Consider two random variables \(X\) and \(Y\) with expected values \(E(X)\) and \(E(Y)\) and standard deviation \(\sigma_X\) and \(\sigma_Y\):
\[\rho_{X,Y} = \frac{\text{cov}(X,Y)}{\sigma_X \sigma_Y} = \frac{E(XY) - E(X)E(Y)}{\sqrt{E(X^2)-E(X)^2} \cdot \sqrt{E(Y^2)-E(Y)^2}}\]Independence
Assuming \(X\) and \(Y\) are independent, then the following properties hold by definition:
\[\begin{equation} \begin{split} E(XY) &= E(X)E(Y)\\ \text{cov}(X,Y) &= E(XY) - E(X)E(Y) \end{split} \end{equation}\]By substituting \(E(XY) = E(X)E(Y)\) into the equation for \(\rho_{X,Y}\) we find that the numerator is zero.
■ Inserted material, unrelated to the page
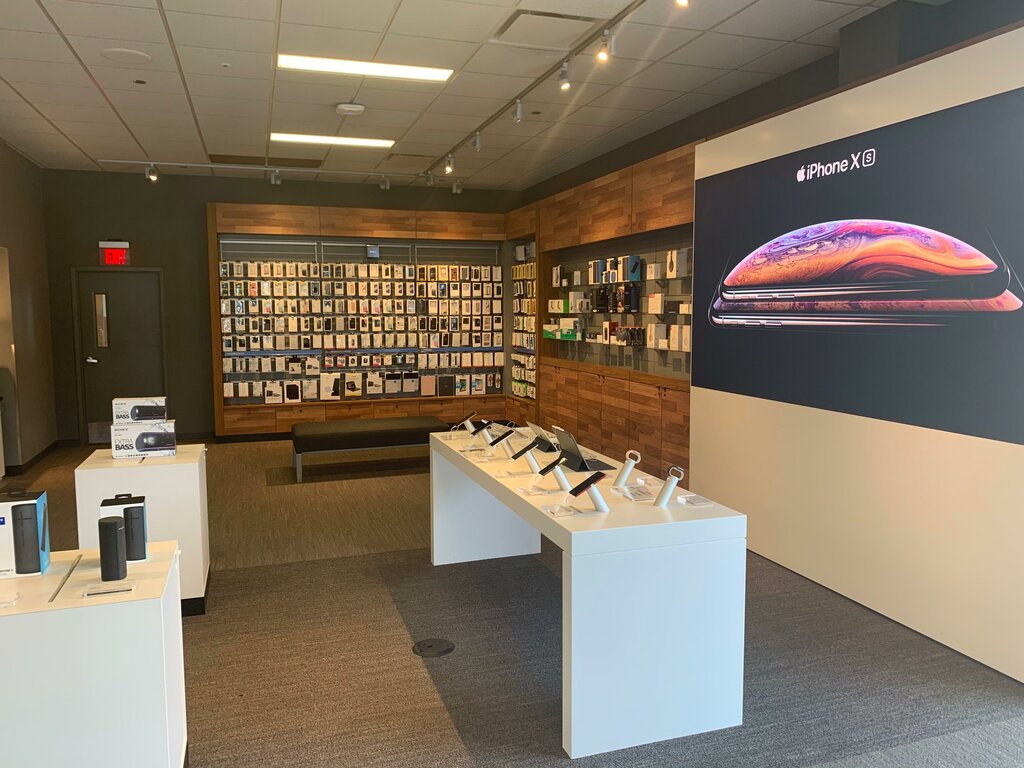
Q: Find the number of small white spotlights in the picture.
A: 11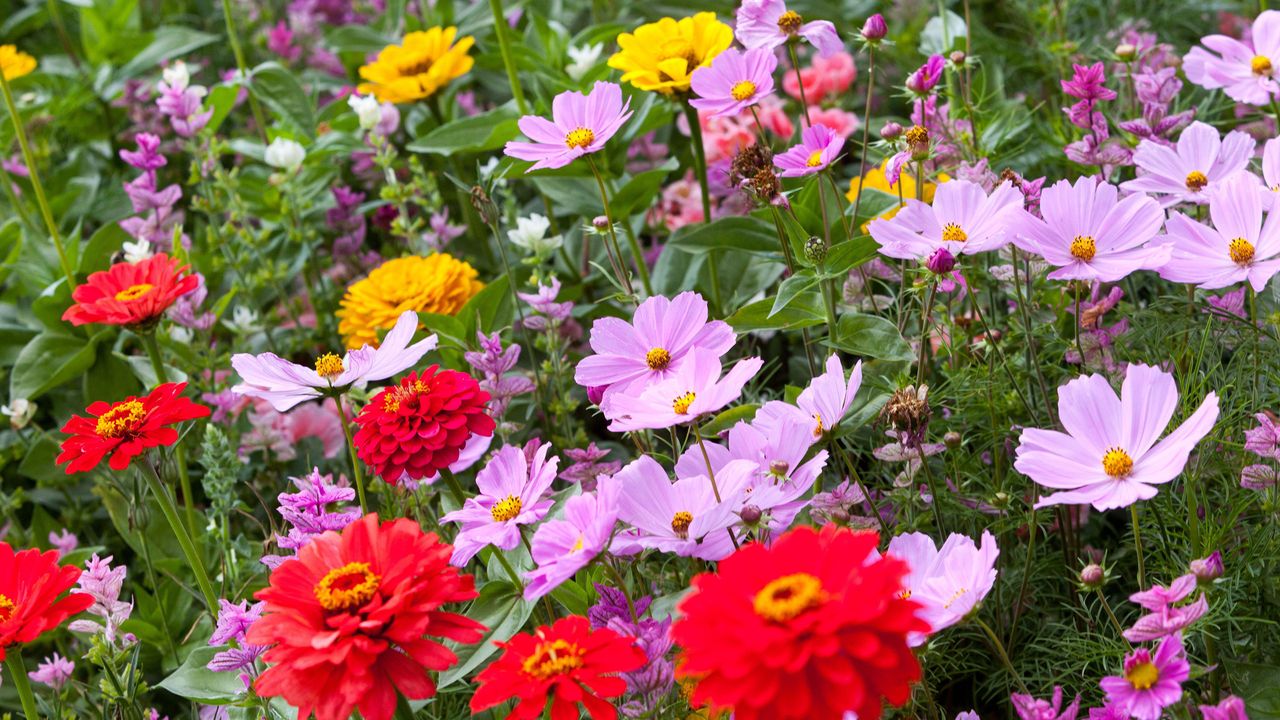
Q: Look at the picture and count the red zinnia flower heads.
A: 7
Therefore, by definition, if \(X\) and \(Y\) are independent then they also have zero Pearson’s correlation.
\[\text{Independence} \Rightarrow \text{No Correlation}\]Example with Zero Correlation
Consider the example where \(X \sim N(0,1)\) and \(Z\) has the probability mass function:
\[\begin{align} P(Z=1) &= 0.5 \\ P(Z=-1) &= 0.5 \end{align}\]The expected value of \(Z\) in this example is therefore equal to zero.
\[E(Z) = \sum_{i=1}^{k}z_ip_i = (1)(0.5) + (-1)(0.5) = 0\]Now consider \(Y = ZX\), i.e. \(Y\) and \(X\) are dependent. The cumulative distribution of \(Y\) can be derived as follows:
\[\begin{align} P(Y < x) &= P(ZX < x|Z = 1)P(Z = 1) \\ & \ \ \ \ + P(ZX < x|Z = -1)P(Z = -1) \\ &= P(X < x)(0.5) + P(-X < x)(0.5) \\ &= (0.5)(P(X < x) + P(X \ge -x)) \\ &= (0.5)(P(X < x) + P(X < x)) \\ &= P(X < x) \end{align}\]which means that \(Y\) and \(X\) are the same distribution.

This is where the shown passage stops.